The creature does not seem to hear me. It slips farther underwater. The waves grow calm.
“Share your wisdom with me,” I say. “Help me care for my brother and for my tribe.”
The tips of a few tentacles are all that remain above the water now. I feel the creature’s spirit moving farther away from me. I paddle forward as fast as possible, until I am close enough to touch it.
“We have both won,” I whisper. Reaching into the water, I pull our two spirits closer together.
We are one.
I feel first my arms, then my forehead, plunging into the cold ocean. Salty water fills my nose and trickles into my ears.
The darkness around me feels soft, not frightening. It is as though I was never whole until just now, as though all my life I was seeking this other part of myself without knowing it.
I breathe underwater. The ocean waits to show me its secrets. Through my spirit animal’s great eyes, I can explore the wonders hidden in the great depths. But I cannot swim away with her tonight.
In the world above the water, my brother still needs me. And so I return to myself and to Tawai. “Lah-ame has a friend among the strangers,” I say. “Can you sense where this friend is? Would you help take my brother to him?”
The strength of this body is yours.
Looking up, I see the sky is clear of storm clouds. I turn the canoe toward the strangers’ island again and paddle forward. My spirit animal’s body dips beneath the waves. The current strengthens and I feel she is helping to pull us along.
I row throughout the night. In the first pale glow of dawn, I see a stretch of beach curved like a bow and lights sparkling farther inland. For once, I am glad to see signs of the strangers’ world.
“Thank you,” I say. “From here I must go on alone.”

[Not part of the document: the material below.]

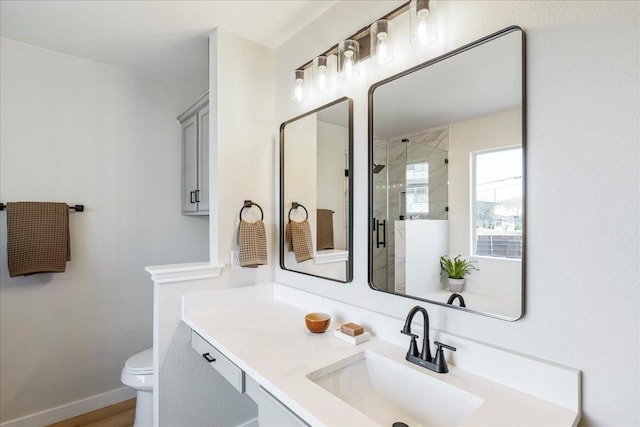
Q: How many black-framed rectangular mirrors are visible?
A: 2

Her tentacles let go of the canoe.
Travel safely through the strangers’ world.
The creature lingers near us for a short moment. Then she slips beneath the waves.
I paddle nearer to the shore. A rush of surf fills my ears as tall breakers lift the front of the canoe. The canoe tilts sharply and we slide into the water. I grab onto Tawai and barely avoid being hit by the boat as it rolls upside down above us.
Struggling to hold Tawai’s head above the water, I swim as hard as I can for the shore, hoping it is not too late to save him. Waves foam around my shoulders. I keep my eyes on the light twinkling through the coconut trees. It beckons me closer and closer, encouraging my tired limbs to pull us through the surf until at last the water is shallow enough to stand in.
I crawl out of the sea and up the beach, half dragging Tawai’s limp body. I feel my strength draining out of me.
In a desperate effort, I shout as loudly as I can, “Help! We are Lah-ame’s people! Help us!”
For one last instant, I call to Lah-ame’s friend with my spirit. Then everything swims in front of my eyes. My body drops onto the sand like the washed-up carcass of a squid.